Excluding the few dozen Germanic words with special letter notations at the end, we have a total of 650,601 words. We would need to remove these words because we assume a regular Latin keyboard.
(EDIT: or maybe just edit them to have regular characters in there place and keep them.)
log (650,601) / log (2) = ~19.31 bits per word
256 / 19.31 = 13.25 words
That’s pretty decent considering there’s a law of diminishing returns at play here. A list of 10 million words gives only 23.25 bits of entropy per word. 1 billion: 29 bits. A latter sized leaked password database is found as a multi GB txt (north of 10GB) file on cracking wordlist sites making its size cost prohibitive. https://forums.hak5.org/topic/29308-13gb-44gb-compressed-wpa-wpa2-word-list-982963904-words/
Does if have the prefix code problem? See https://github.com/ulif/diceware/#id3 under security traps.
No because diceware auto-capitalizes each word.
I admit some of the words are rather complicated compared to the short list. Is having to memorize 5 more easy words better than a shorter passphrase with some potentially difficult words?
https://packages.debian.org/stretch/wamerican-insane is a dictionary. Not a wordlist for diceware. I guess there wouldn’t be diceware wordlists if dictionaries would do. Problem with dictionary probably is that it contains a lot of very very short words. Not so in a diceware wordlist.
diceware developers should be consulted to make sure using that wordlist is a good idea.
That would be a bug to be reported against diceware.
As far as I understand, the prefix problem applies either way. AirPort / PortAble are almost equally easy to crack. These two words give only the entropy of one word plus a bit more through capitalization.
I guess that answer will vary greatly between individuals.
Apparently the answer is ~5 bits for symbols - source: https://www.rempe.us/diceware/#eff
There are words in your password, resulting in ~ bits of entropy (~12.92 bits/word, ~10 bits/letter, and ~5.16 bits/symbol).
See his: https://www.eff.org/deeplinks/2016/07/new-wordlists-random-passphrases
Word length doesn’t impact security:
The result is our own list of 7,776 words [.txt] suitable for use in dice-generated passphrases. The words in our list are longer (7.0 characters) on average, than Reinhold’s Diceware list (4.3 characters). This is a result of banning words under 3 characters as well as prioritizing familiar words over short but unusual words.
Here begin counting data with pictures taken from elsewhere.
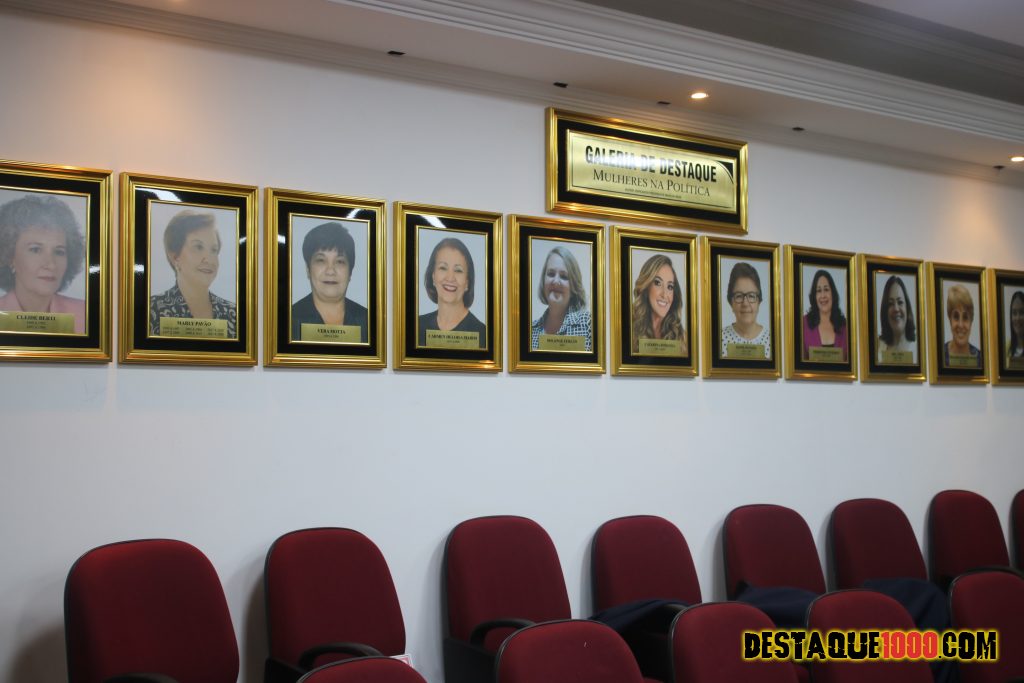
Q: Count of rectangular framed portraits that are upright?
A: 11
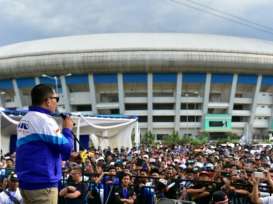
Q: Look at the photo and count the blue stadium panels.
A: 11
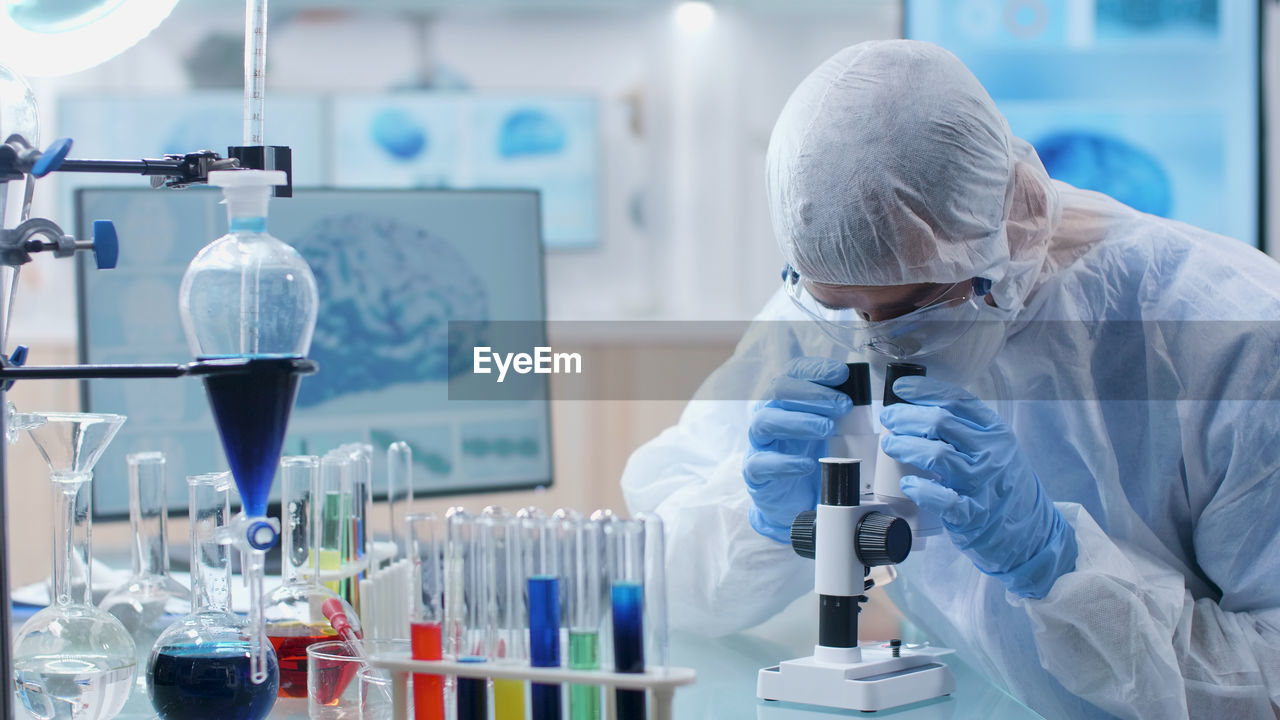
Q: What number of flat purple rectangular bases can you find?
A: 0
Note that the security of a passphrase generated using either list is identical; the differences are in usability, including memorability, not in security
However these lists are designed with typing easiness and memorability in mind. So I’m not sure screwing around with them is the best thing to do.
As far as LUKS FDE is concerned it uses PBKDF2 for hashing an reiterating the input of a passphrase - creating a speed bump to bruteforce attacks.
I tried looking for the security margin (time delay between checking each phrase) added by this measure to eff gauge the real security of FDE. Also recent GPU speedups and ways to circumvent the computational cost has changed things. Its probably best to just use the number of words giving 256 protection than trying to guess the efficacy of these anti-bruteforce measures because not all encryption systems necessarily have them.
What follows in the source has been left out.